[Counting data with pictures]
_ _ _ _

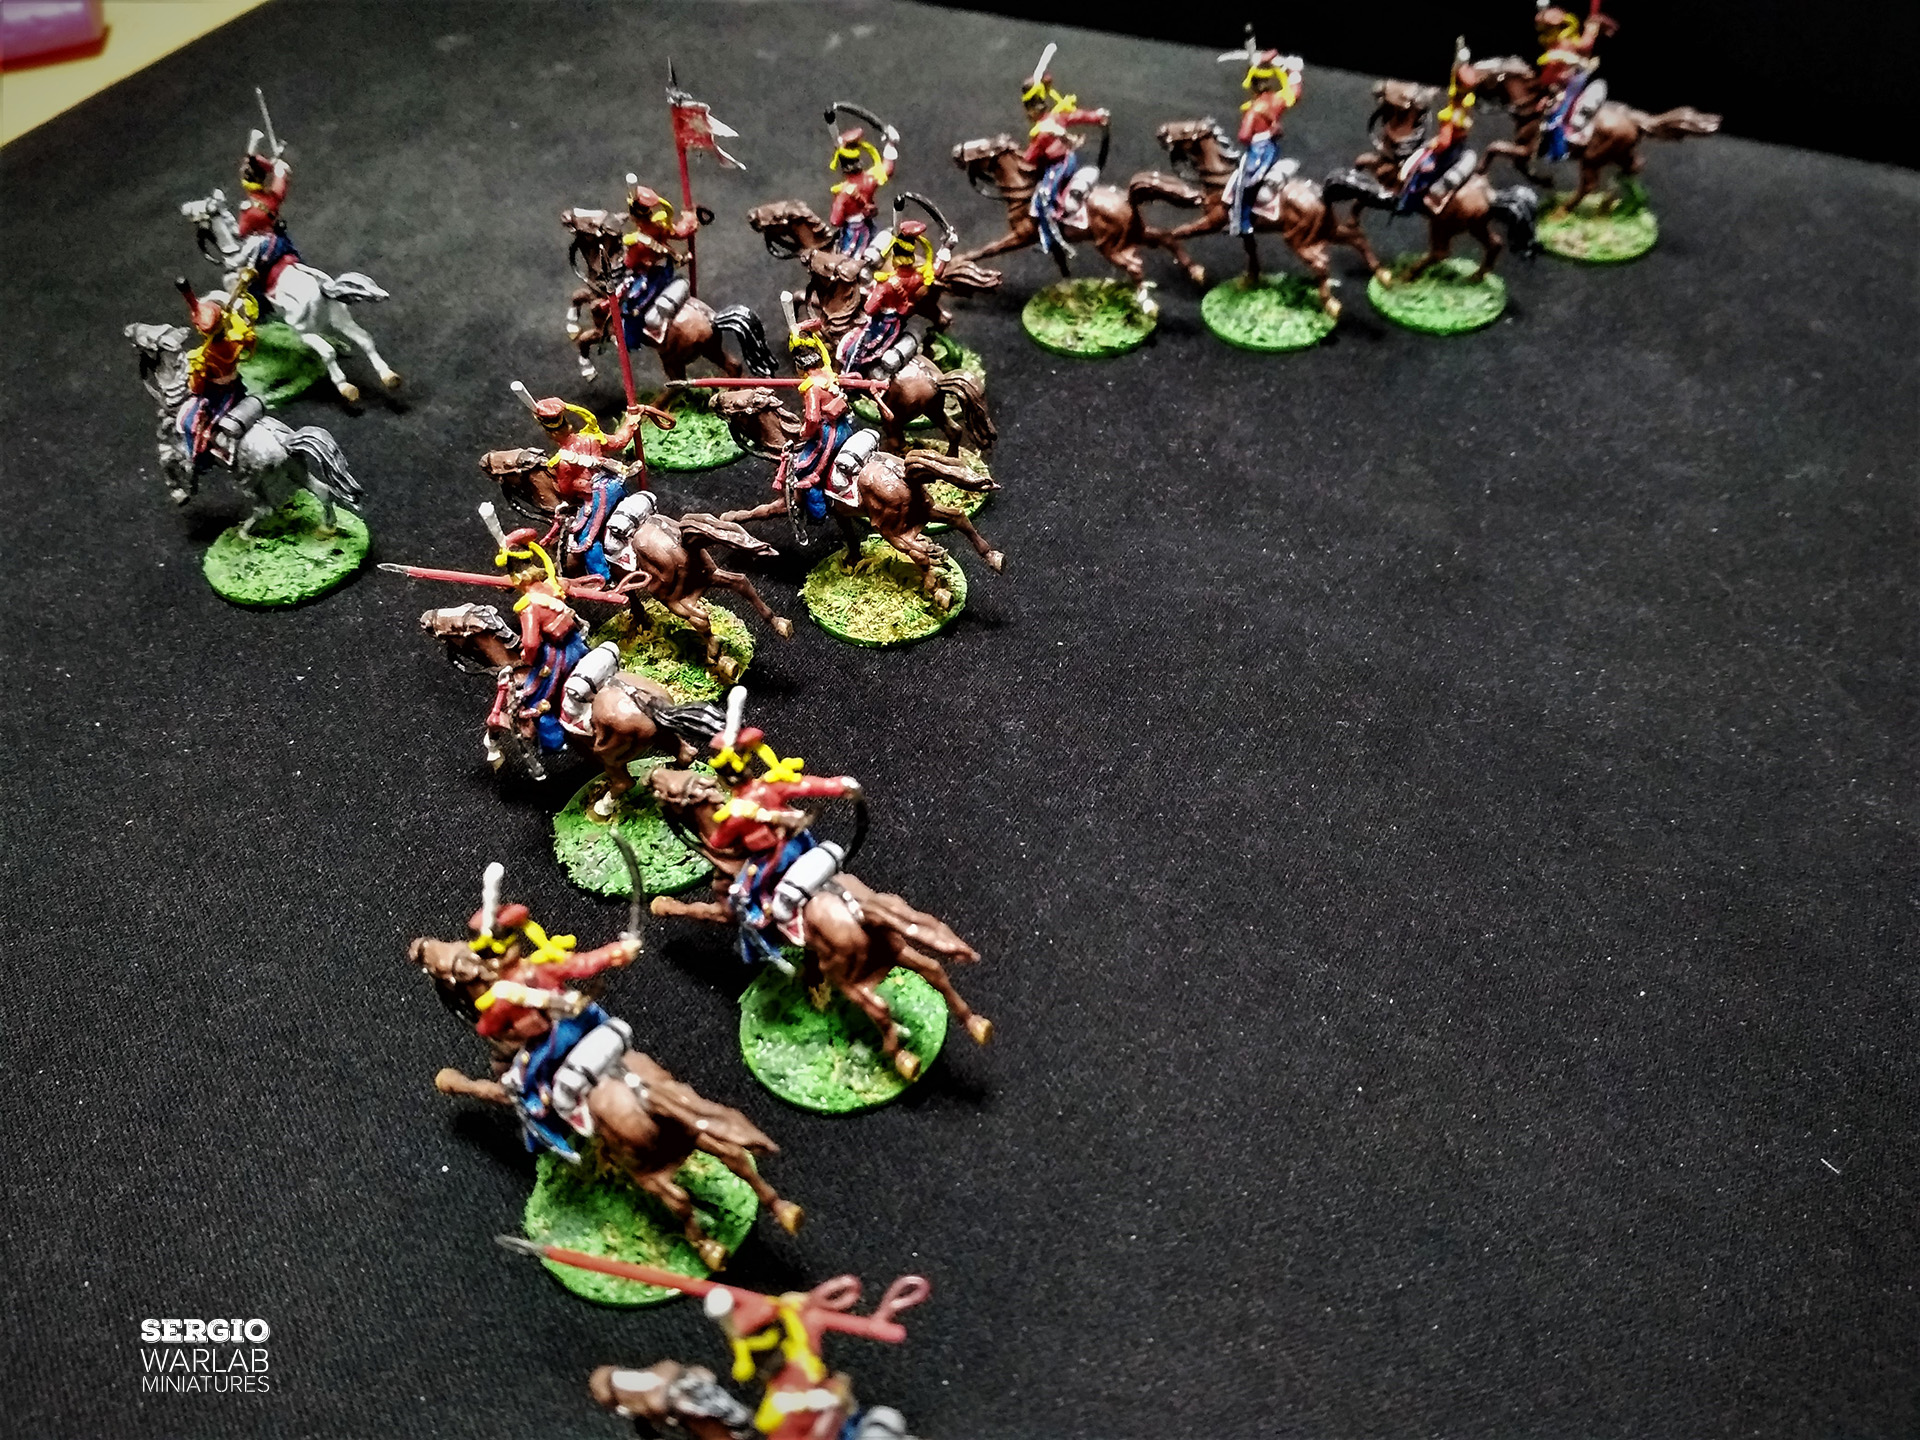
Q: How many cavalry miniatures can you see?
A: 15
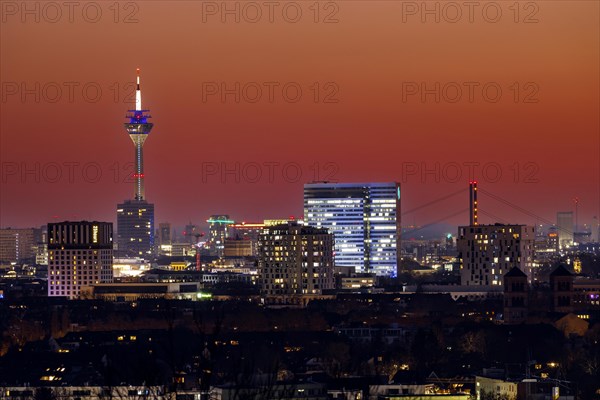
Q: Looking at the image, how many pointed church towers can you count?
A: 2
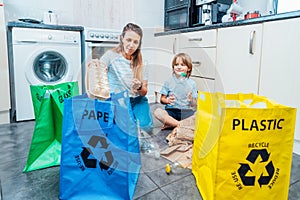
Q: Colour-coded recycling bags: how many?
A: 3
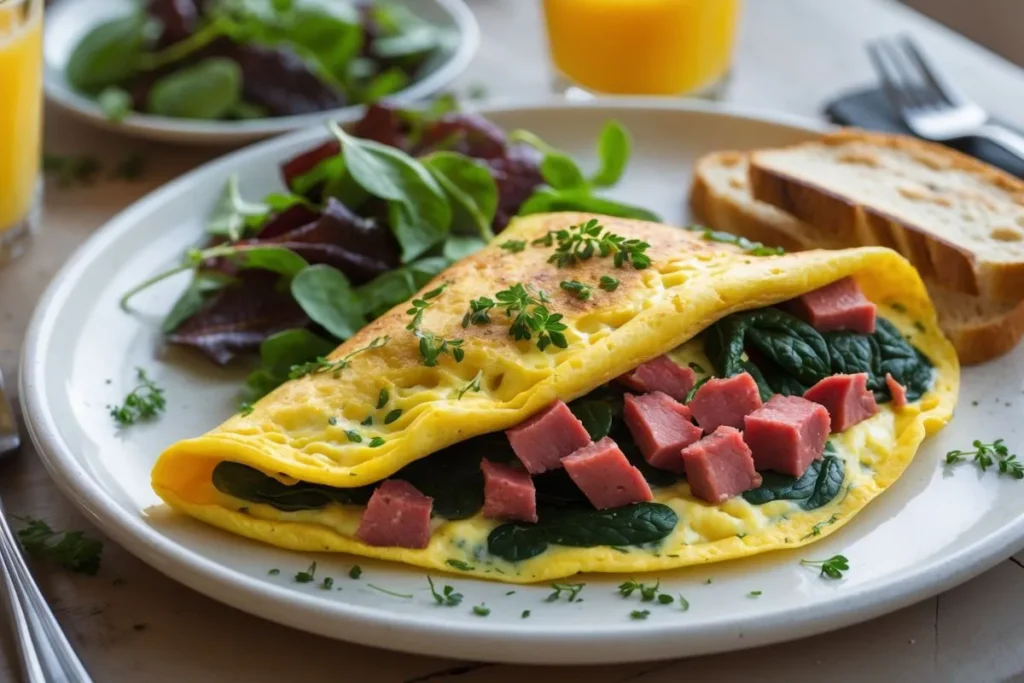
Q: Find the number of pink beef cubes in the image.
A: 11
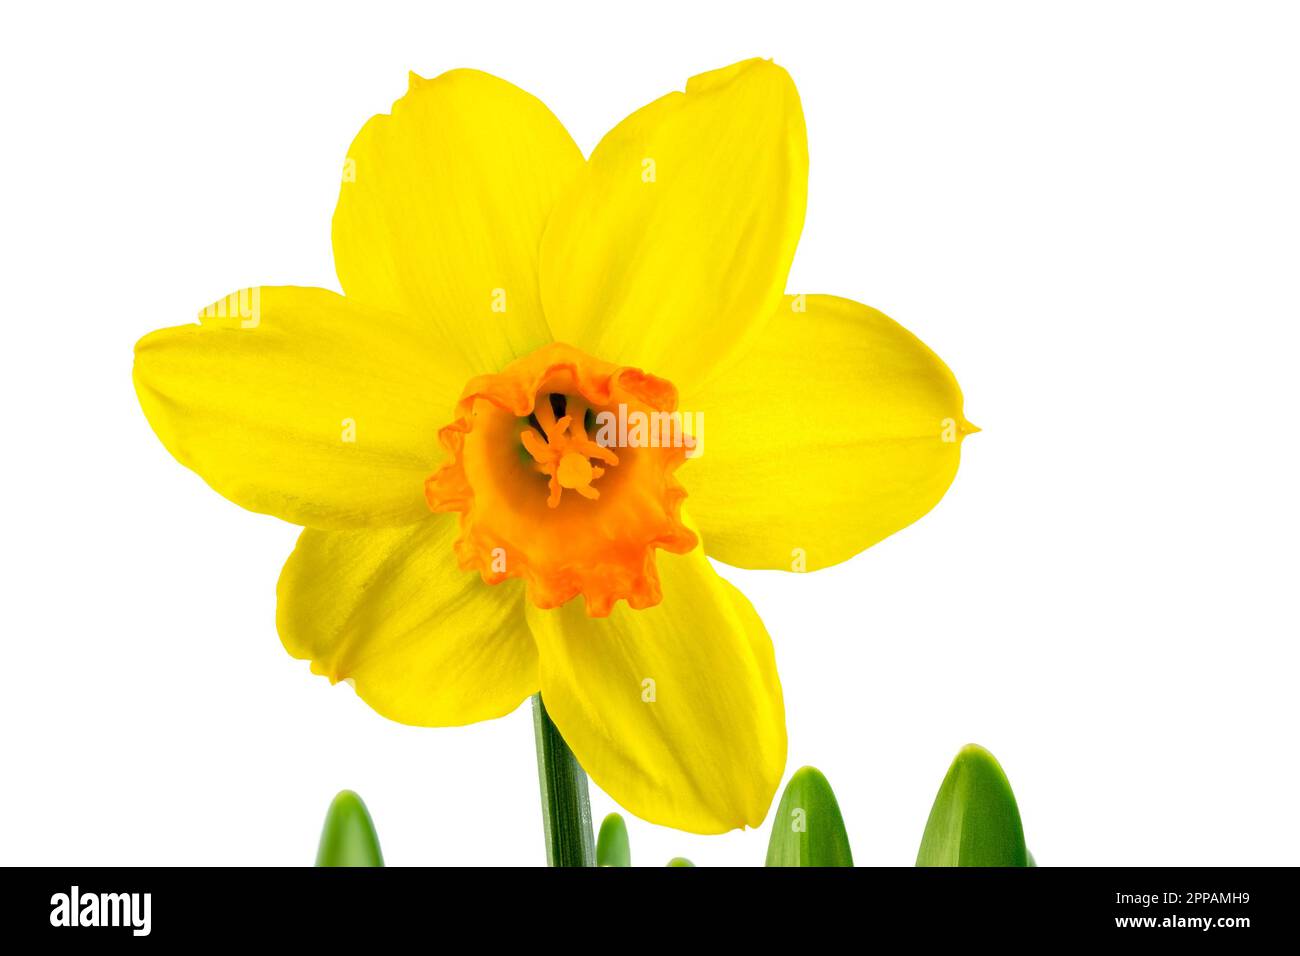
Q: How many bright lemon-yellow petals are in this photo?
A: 6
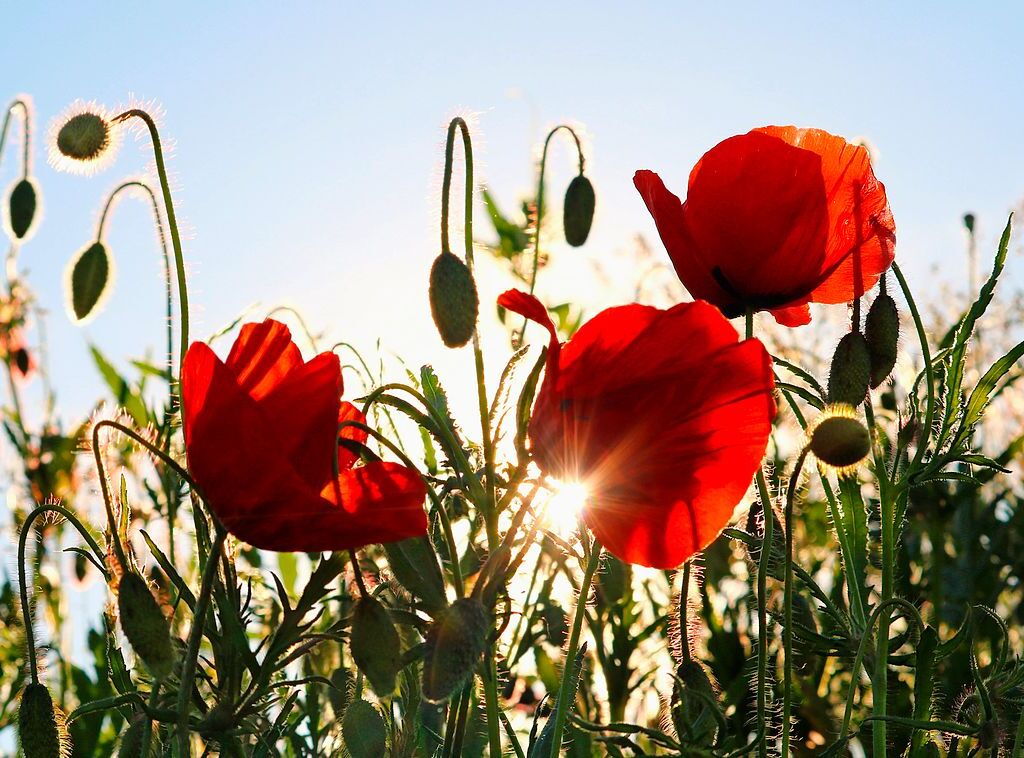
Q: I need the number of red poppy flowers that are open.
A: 3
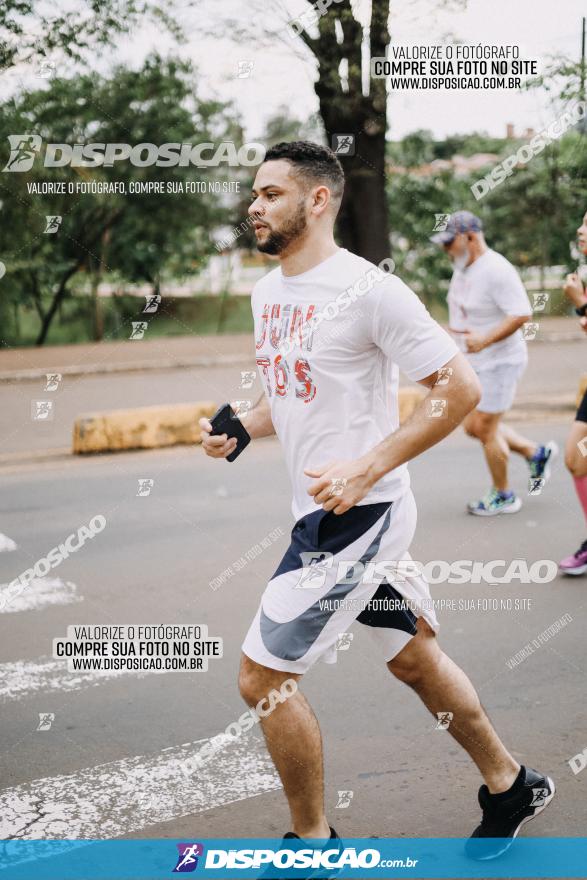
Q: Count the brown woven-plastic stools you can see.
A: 0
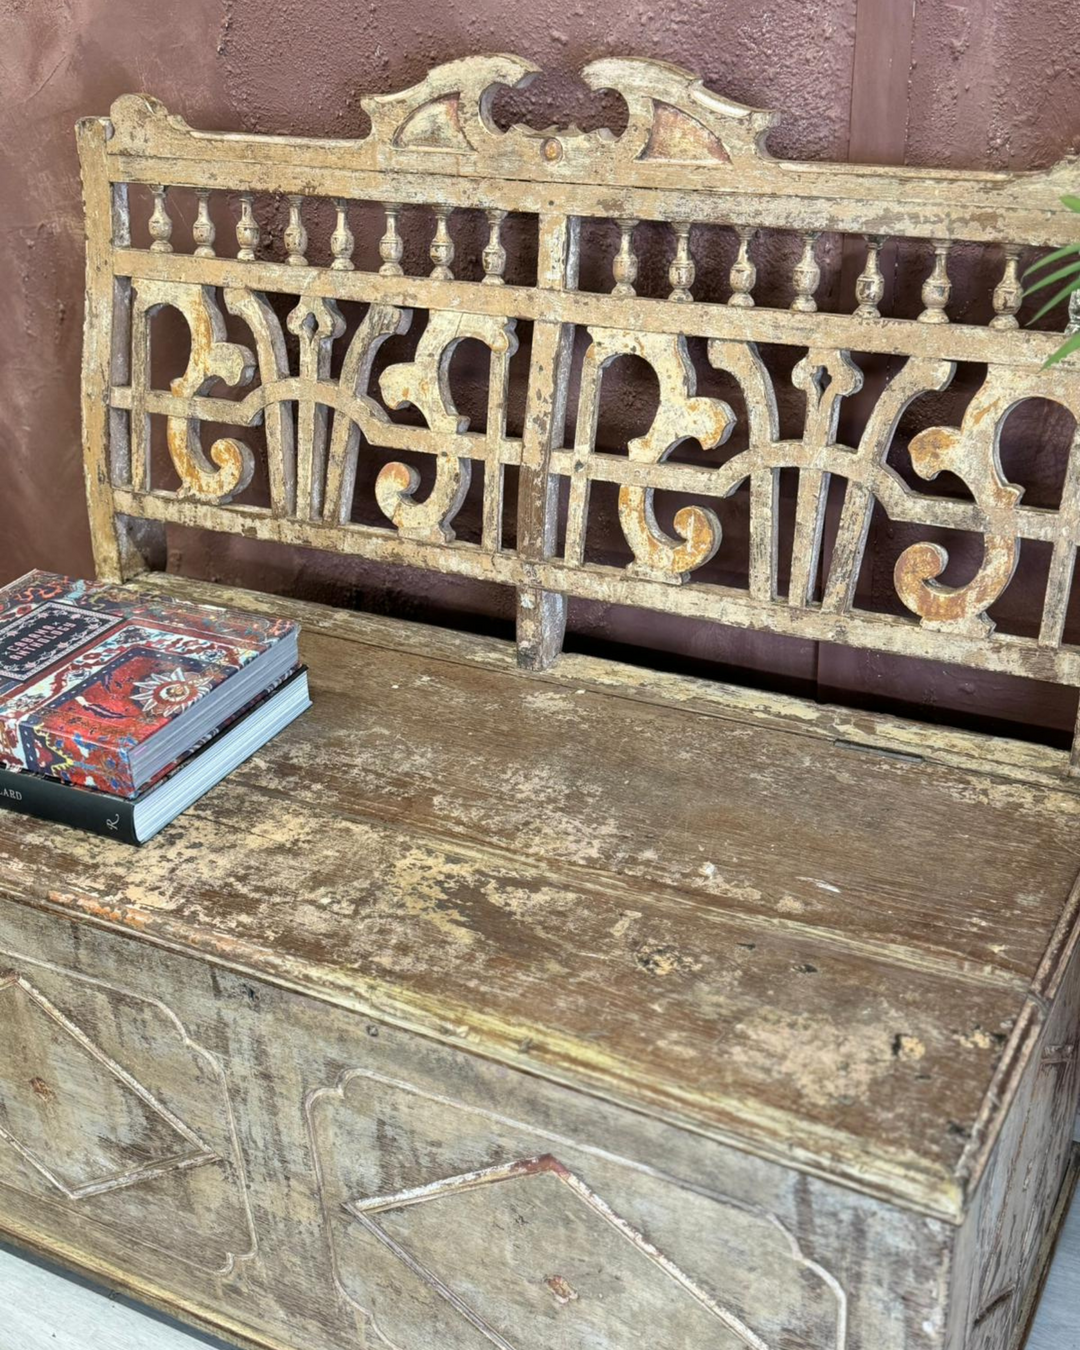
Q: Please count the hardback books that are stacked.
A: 2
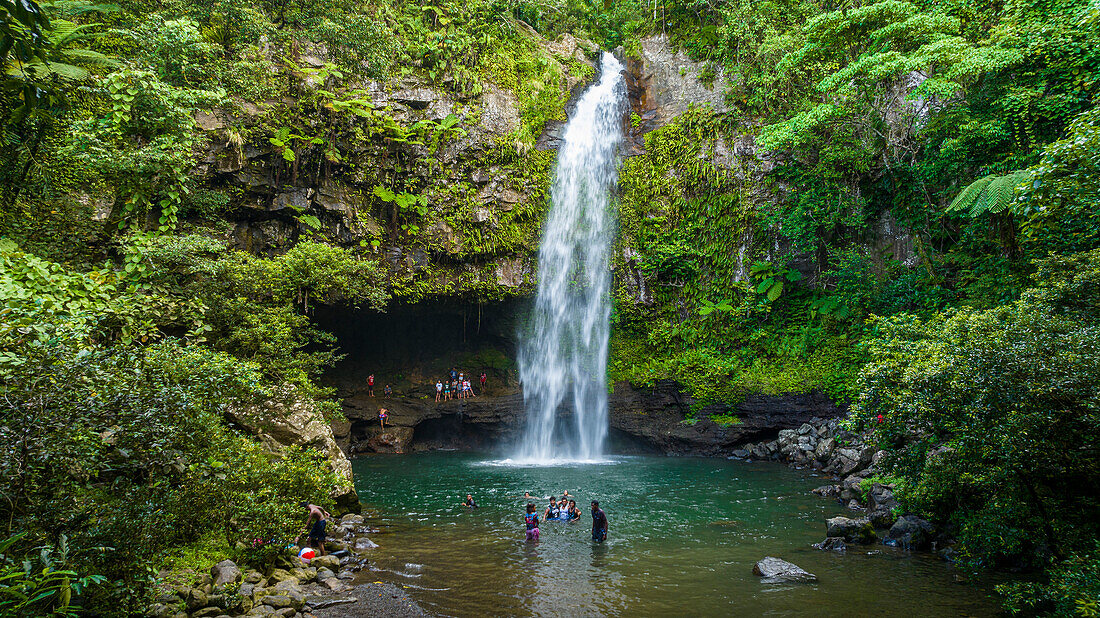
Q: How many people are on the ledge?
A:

_ _ _ _

» INSTRUCTIONS TO FOLLOW: Which lines above include the word "that"? Show each one.

» TASK SOLUTION:
Q: I need the number of red poppy flowers that are open.
Q: Please count the hardback books that are stacked.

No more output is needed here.